Positive feedback circuits (e.g. a Schmitt trigger) are in unstable equilibrium, the same as a ping pong ball on top of an upside-down plastic cup. You only have to move the cup one way or the other a little bit and it wants to roll off. Assuming the cup has a large lip and the ball doesn't roll off the end, then you can make it go the other way by moving the cup the other way, but the ball wants to stay at the ends - it's hard to make it stay in the middle.
This applies to multivibrator circuits, that either oscillate from one side to the other (astable, like a clock) or wait for an input (monostable, like a pulse generator or bistable, i.e. a flip-flop). This feedback is all about reinforcing a state for constant inputs and switching it to the other state for changing inputs, which can be used to create memory and state machines (i.e. sequential logic circuits, like you mention). A flip-flop for example can be used to store 1 bit of information (you can check the last position (i.e. state) you left the ball in - left or right).
A negative feedback circuit (e.g. amplifier, active filter) is the opposite - it's a stable equilibrium system.
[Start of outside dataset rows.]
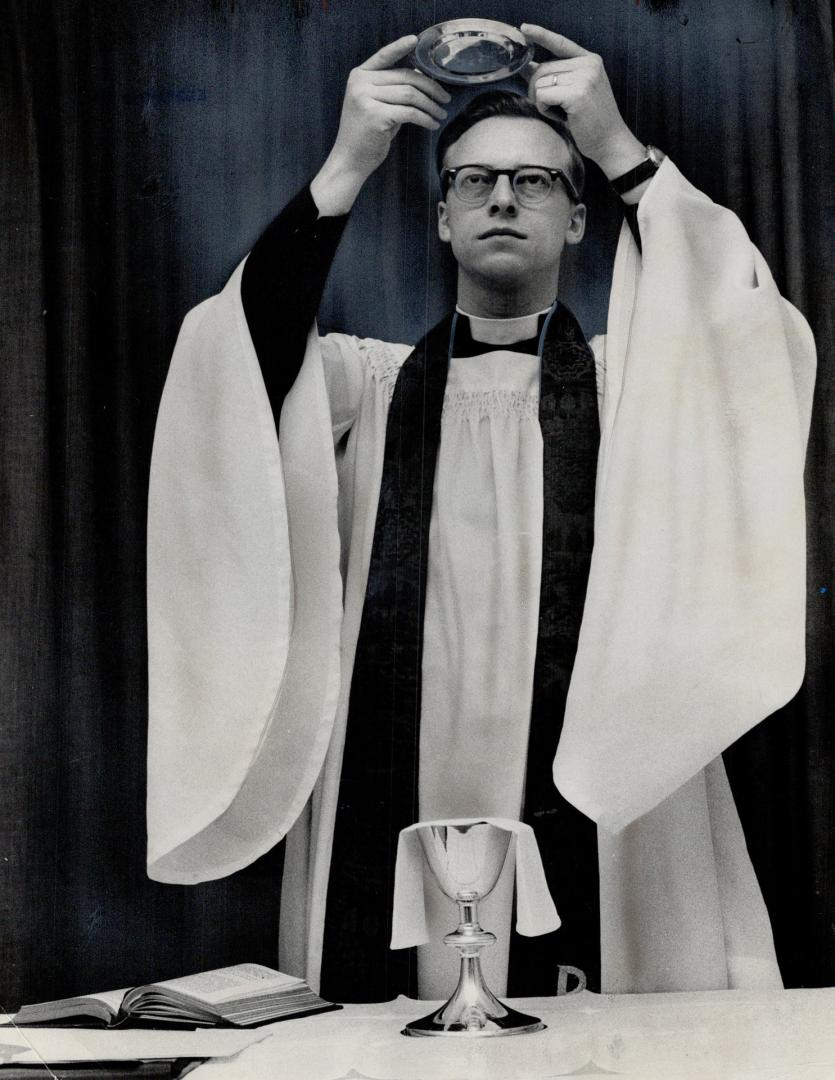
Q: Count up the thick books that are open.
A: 1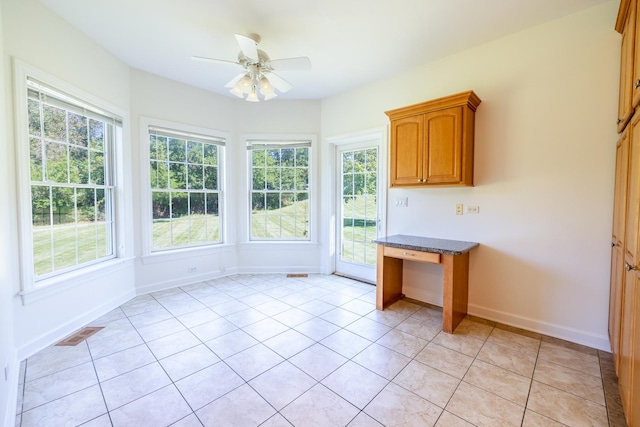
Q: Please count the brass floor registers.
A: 2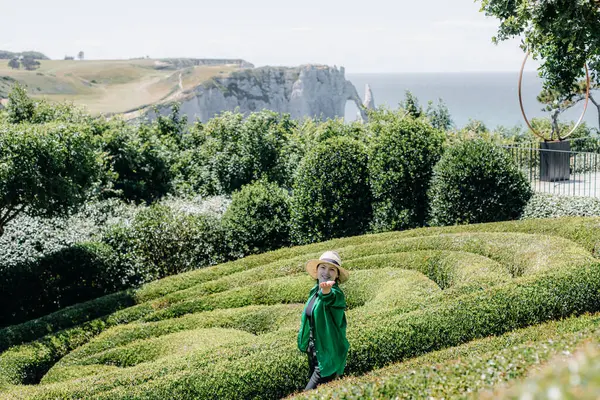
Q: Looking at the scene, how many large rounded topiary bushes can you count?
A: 4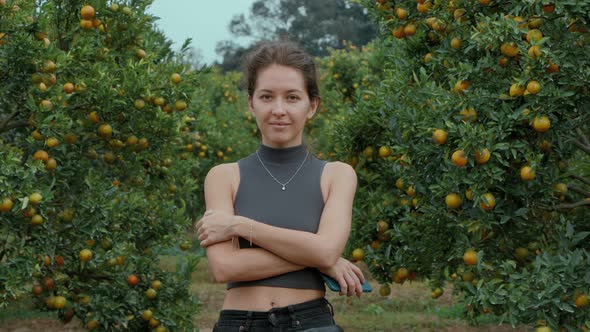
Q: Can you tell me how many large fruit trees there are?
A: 2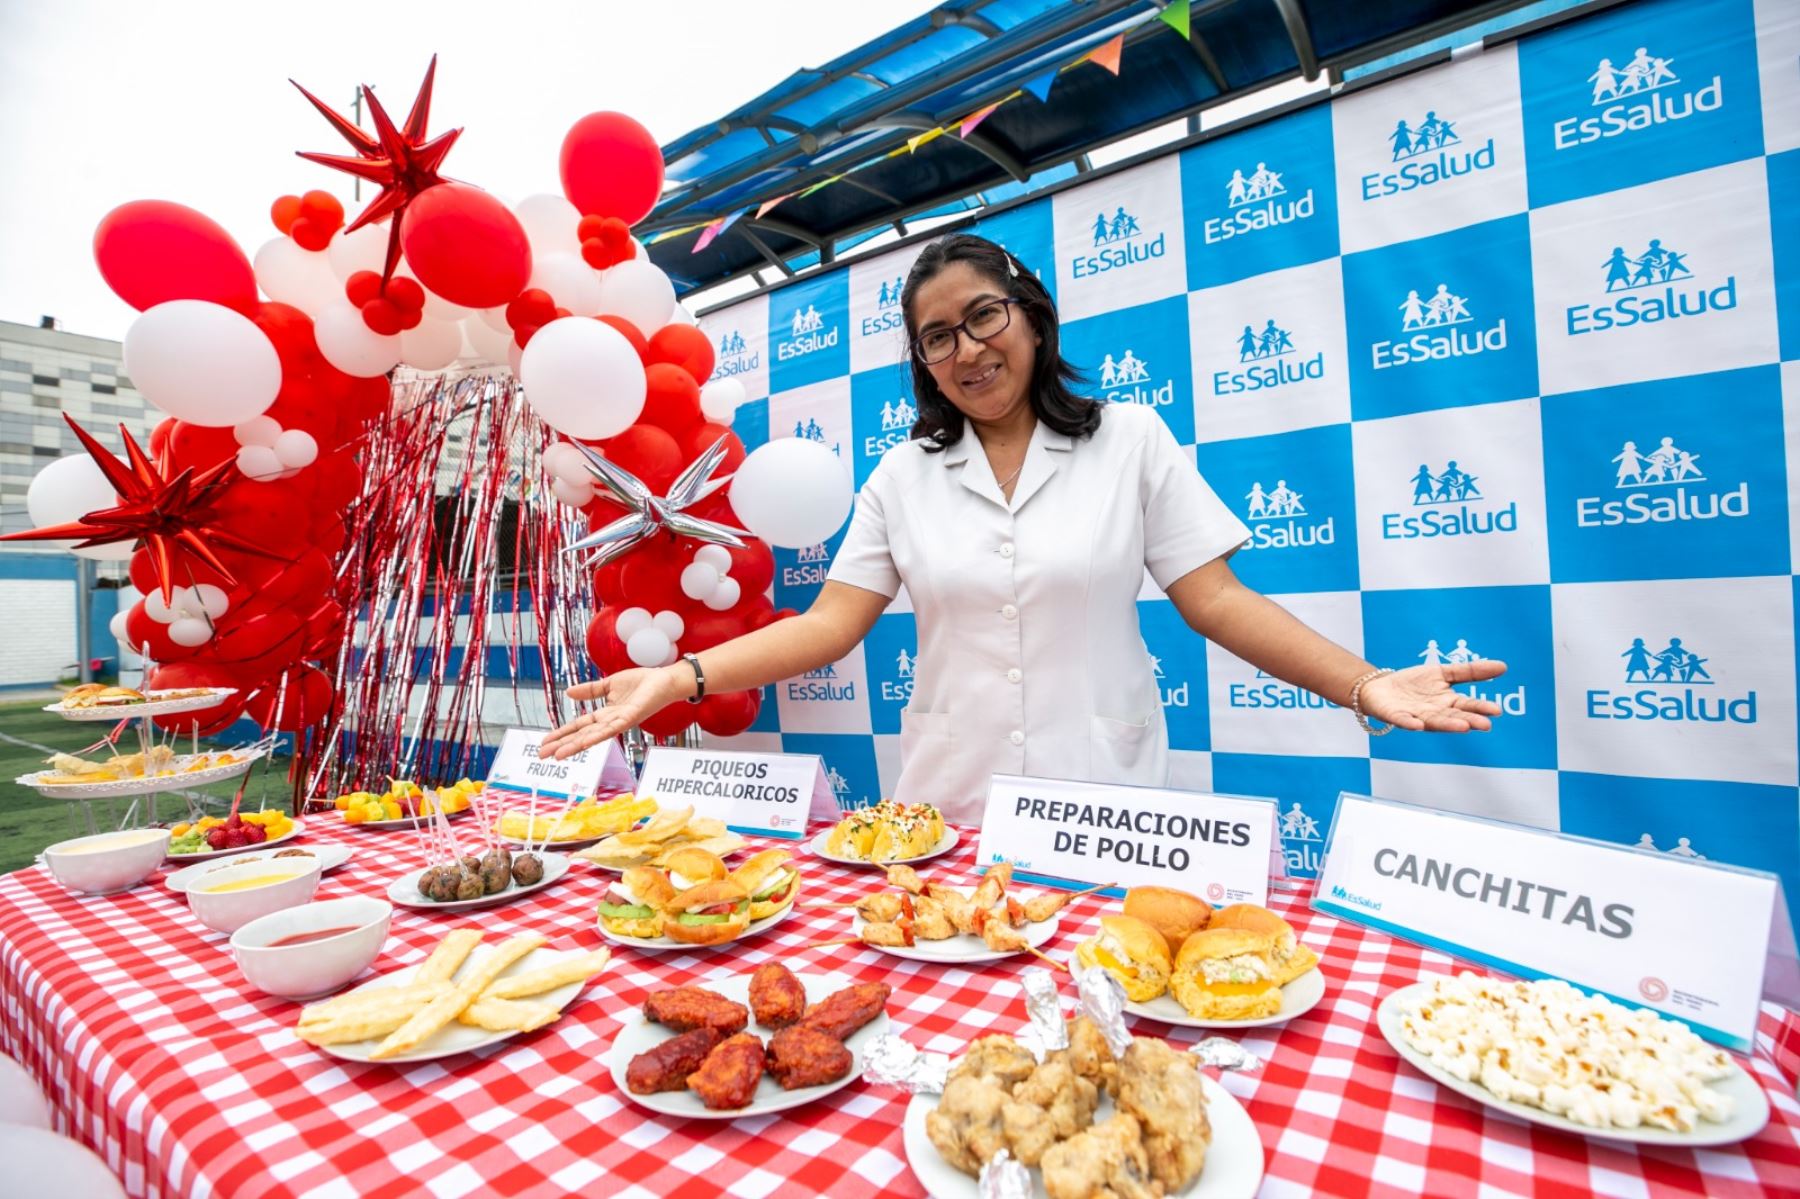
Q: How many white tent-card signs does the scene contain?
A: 4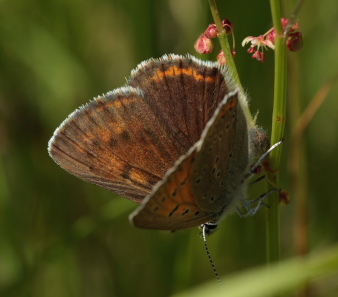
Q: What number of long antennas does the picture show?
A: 1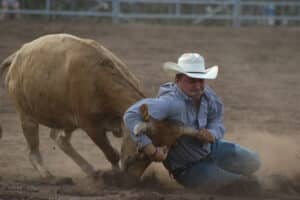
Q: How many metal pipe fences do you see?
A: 1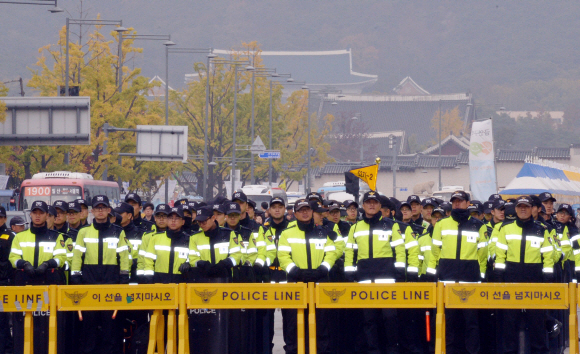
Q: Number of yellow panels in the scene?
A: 5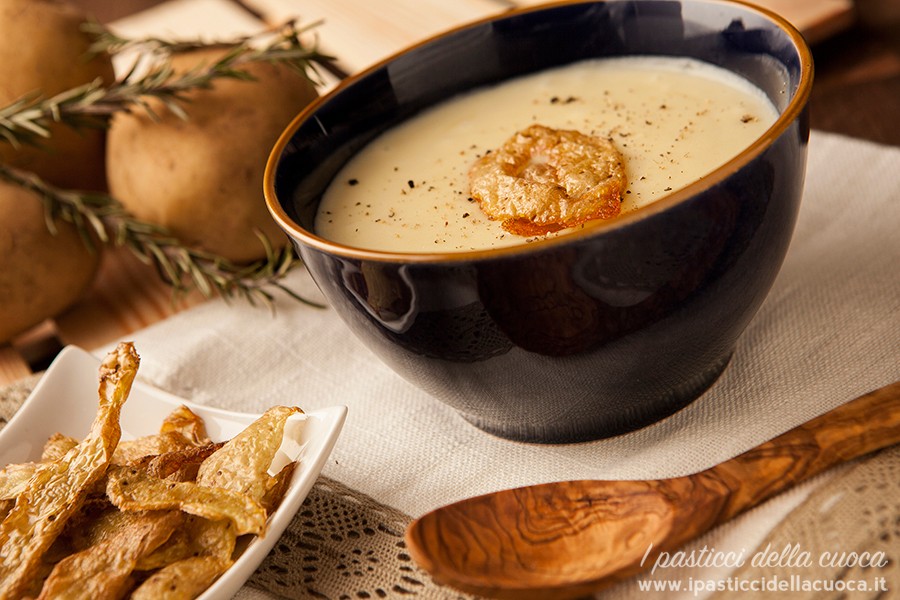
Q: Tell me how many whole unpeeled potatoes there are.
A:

Now the cup is turned round (the right way up) and the ball is in it. You can move the ball to the edges of the cup by moving the cup either left or right, but once you stop it will return to the centre, assuming you don't exceed the limits of the system (which would be dependent on the centre of mass in the ball example). This type is about control/processing.
In an amplifier, for example, the output wants to be zero. An increasing input (in either direction) causes a increasing output (with some gain possibly), which is fed back and taken away from the input (as opposed to adding it in the case of positive feedback), making the output smaller. You have to keep increasing the input or it will go back to zero.
Another example is automatic gain control (AGC), where you might have a radio receiver amplifier with a variable gain. The amplifier output is fed back to a control circuit that adjusts the gain of the amplifier depending on the strength of the received signal, thus maintaining a constant output. Other control examples include applications where there is fine-tuning of movement (like a robot hand that grips objects without crushing them by sensing the exerted pressure, feeding it back and adjusting the gripping force, converging on a constant value).
The base emitter (diode) junction is forward biased just like the two diodes you added and so, in effect, you get 3 lots of variations in junction voltage (for a given current) with temperature. The answer is no, I'm afraid not. Here's how a typical diode alters its voltage, for a given current, against temperature AND, the same is true of the base-emitter junction: -
Three different operating currents produce surprisingly similar slopes that tell you that a diode's forward voltage drop largely reduces at 2mV for a one degC rise in temperature. Resistors don't do this of course and you also have to consider that a diode has got a very low dynamic resistance once biased at some arbitrary operating point of a few hundred micro-amps upwards. This dynamic resistance is lower than a typical emitter resistor: -
Look at the right hand portion of the diagram - I've drawn two horizontal lines at 10mA and 15mA with the corresponding forward voltage drops. The difference (deltas) allows you to calculate the dynamic resistance = 0.1 volts / 5mA = 20 ohms i.e. probably less than the emitter resistor you might choose BUT, it changes with current so you get more gain than you bargained for (gain harder to define) and high signal non-linearity (distortion).
Setting the operating point of the collector at about half the supply voltage is useful to be able to obtain the maximum swing of signal (in terms of Vp-p) at the collector i.e. one side of the output signal doesn't clip much earlier than the other. There are subtleties here but that's the basic rule to maximize output amplitude and no, neither does this affect temperature stability.
Either use negative feedback (with care) or use an emitter resistor to lower the gain of the common emitter amplifier.
Best Answer
A circuit with feedback doesn't change the gain of a transistor. It makes the circuit tolerant of a wide range of gain.
The main reason to make circuits tolerant of a wide range of transistor gain is because there is large variation between individual transistors, even from the same batch. Note that most BJT datasheets only promise a minimum gain at a few operating points. Very rarely do they ever spec a maximum gain. Even when they do, it is several times the minimum gain.
BJT gain also varies with temperature and operating point.
Negative feedback can be used to get a low but consistent gain from a high but variable gain. This is not limited to BJTs, and was around long before there even were transistors. There is much written about negative feedback and the math behind it, so I won't repeat it here. I go into more detail about negative feedback at https://electronics.stackexchange.com/a/50472/4512, for example.
In BJT circuits, a simple way to get local negative feedback around individual transistors is to use emitter resistors. A resistor from collector to base also provides local feedback. That is often used to feed back only DC to stabilize the operating point.
A multi-stage amplifier will have more open loop gain than overall desired gain. The overall gain is then made stable with global feedback.